As a military wife, living on a military base with her military family, what happened yesterday hit entirely too close to home for those in the military community. Wives and mothers were locked inside buildings, shying away from windows, while separated from their husbands and school-aged children, the post locked down, hearts racing, blood shed, families shattered.
On our own soil.
In our backyard.
How does that happen? How do you wake up one morning, struggling to prepare to send your soldier off to war, grappling with those stresses, the clock ticking down the days until he leaves, always fighting back tears every time you have to watch him walk out the door, even if it’s only to take out the trash? How do you lean in to kiss him goodbye, just as you do every morning, lingering a little longer knowing these mornings are about to change, straightening out his ACU’s as parts ways to take care of some last-minute deployment paper work, not knowing that was it, that was the last time, forever? How do you begin to deal with that?

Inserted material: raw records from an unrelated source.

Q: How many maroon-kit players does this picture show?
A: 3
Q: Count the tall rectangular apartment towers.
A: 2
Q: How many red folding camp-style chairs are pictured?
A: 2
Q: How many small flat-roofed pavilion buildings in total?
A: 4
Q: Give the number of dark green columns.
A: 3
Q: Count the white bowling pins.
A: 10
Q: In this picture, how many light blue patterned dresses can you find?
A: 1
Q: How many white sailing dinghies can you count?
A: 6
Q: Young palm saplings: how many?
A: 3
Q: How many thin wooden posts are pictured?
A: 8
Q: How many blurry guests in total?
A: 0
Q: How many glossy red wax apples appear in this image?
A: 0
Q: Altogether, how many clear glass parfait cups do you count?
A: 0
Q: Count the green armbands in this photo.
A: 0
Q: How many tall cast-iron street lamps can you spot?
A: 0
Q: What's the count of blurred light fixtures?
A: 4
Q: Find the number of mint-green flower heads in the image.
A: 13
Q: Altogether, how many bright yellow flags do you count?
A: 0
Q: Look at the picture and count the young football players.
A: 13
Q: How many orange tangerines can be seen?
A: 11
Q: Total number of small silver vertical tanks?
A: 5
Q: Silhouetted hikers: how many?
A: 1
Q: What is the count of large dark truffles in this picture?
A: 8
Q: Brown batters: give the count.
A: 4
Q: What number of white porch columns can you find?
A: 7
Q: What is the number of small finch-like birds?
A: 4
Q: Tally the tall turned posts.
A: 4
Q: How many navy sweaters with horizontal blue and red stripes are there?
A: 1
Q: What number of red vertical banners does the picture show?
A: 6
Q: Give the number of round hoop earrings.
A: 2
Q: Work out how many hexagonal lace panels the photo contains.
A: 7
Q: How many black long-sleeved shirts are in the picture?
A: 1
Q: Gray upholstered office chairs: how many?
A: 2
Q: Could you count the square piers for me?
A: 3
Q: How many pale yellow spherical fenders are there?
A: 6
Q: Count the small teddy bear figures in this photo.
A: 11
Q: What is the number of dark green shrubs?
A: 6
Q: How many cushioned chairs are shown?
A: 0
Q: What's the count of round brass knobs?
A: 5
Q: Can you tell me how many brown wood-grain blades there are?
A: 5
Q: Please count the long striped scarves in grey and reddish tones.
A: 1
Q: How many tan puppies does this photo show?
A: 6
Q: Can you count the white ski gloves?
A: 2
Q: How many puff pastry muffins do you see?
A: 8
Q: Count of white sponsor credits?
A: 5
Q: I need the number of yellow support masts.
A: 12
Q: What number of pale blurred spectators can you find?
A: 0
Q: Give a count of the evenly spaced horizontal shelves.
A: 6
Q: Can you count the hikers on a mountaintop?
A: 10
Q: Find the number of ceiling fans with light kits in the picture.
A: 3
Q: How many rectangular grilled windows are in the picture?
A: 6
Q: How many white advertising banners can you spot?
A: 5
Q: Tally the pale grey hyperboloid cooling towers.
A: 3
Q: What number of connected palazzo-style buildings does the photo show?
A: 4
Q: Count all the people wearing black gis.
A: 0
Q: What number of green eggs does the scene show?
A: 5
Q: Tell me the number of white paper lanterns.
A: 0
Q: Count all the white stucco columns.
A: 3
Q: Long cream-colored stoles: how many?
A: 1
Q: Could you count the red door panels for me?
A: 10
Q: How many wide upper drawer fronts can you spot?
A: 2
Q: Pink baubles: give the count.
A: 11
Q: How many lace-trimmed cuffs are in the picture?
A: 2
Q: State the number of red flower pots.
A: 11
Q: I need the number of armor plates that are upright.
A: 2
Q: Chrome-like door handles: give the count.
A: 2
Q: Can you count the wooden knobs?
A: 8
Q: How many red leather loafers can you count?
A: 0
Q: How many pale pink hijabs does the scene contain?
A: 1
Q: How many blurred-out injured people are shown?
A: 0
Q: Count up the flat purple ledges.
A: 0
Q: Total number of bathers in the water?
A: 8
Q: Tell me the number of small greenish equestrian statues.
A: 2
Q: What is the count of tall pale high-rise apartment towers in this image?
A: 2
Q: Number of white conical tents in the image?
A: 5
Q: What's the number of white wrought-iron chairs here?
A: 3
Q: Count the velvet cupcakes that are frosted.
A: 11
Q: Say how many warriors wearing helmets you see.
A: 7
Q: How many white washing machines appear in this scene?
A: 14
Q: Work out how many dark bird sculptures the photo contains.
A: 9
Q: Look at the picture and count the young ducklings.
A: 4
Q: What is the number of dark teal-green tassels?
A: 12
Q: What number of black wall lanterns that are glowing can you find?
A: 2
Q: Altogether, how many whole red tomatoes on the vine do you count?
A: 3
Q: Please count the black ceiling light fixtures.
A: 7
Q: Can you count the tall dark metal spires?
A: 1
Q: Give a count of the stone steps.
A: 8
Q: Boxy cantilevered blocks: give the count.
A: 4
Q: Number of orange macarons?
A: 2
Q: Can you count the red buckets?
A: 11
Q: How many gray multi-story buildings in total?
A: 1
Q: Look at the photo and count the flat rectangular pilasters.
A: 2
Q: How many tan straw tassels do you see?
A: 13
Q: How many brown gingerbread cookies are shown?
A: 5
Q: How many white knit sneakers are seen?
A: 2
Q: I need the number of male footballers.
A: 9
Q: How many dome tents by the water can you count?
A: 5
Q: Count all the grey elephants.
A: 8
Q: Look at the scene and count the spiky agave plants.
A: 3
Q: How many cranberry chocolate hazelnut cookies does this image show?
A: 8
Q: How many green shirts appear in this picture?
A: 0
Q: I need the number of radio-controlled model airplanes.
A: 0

I am hurting for these families. Angry doesn’t seem to begin to cover it. Frustrated. Saddened. Dumbfounded. SICKENED. I am sick, over this.
These soldiers are trained for war, they get in a mindset, they get on the bus, they weep silently in the dark as they depart the hangar from their loved ones. They silently wipe their tears off nonchalantly on their sleeves and literally age as they swell their chests and depart the plane into hell “over there”, clinging to scented letters and screen shots of loved ones, and sometimes poetic emails and strings of words spoken, memorized, while holding laminated pictures they keep in velcro pockets. They deal with it any way they possibly can, because their lives are on the line every day over there until they set back into that same plane and come home, hopefully in one piece as they came.
They aren’t prepared to walk into an office on their military post and, without warning, be fired upon by one of their brethren.
These men and women of our military are ready and willing to give their lives for the safety of our country. They died, but it wasn’t serving our country. It wasn’t fighting for our freedom. They weren’t even armed, they were too shocked to defend themselves.
What kind of person does this? Serves alongside these people for how long, only to turn on them one day, turn on the country they long served?
I don’t even know where we, as a nation, begin to deal with this. Just know that, right now, my thoughts and prayers are with the many families, friends and loved ones of those involved.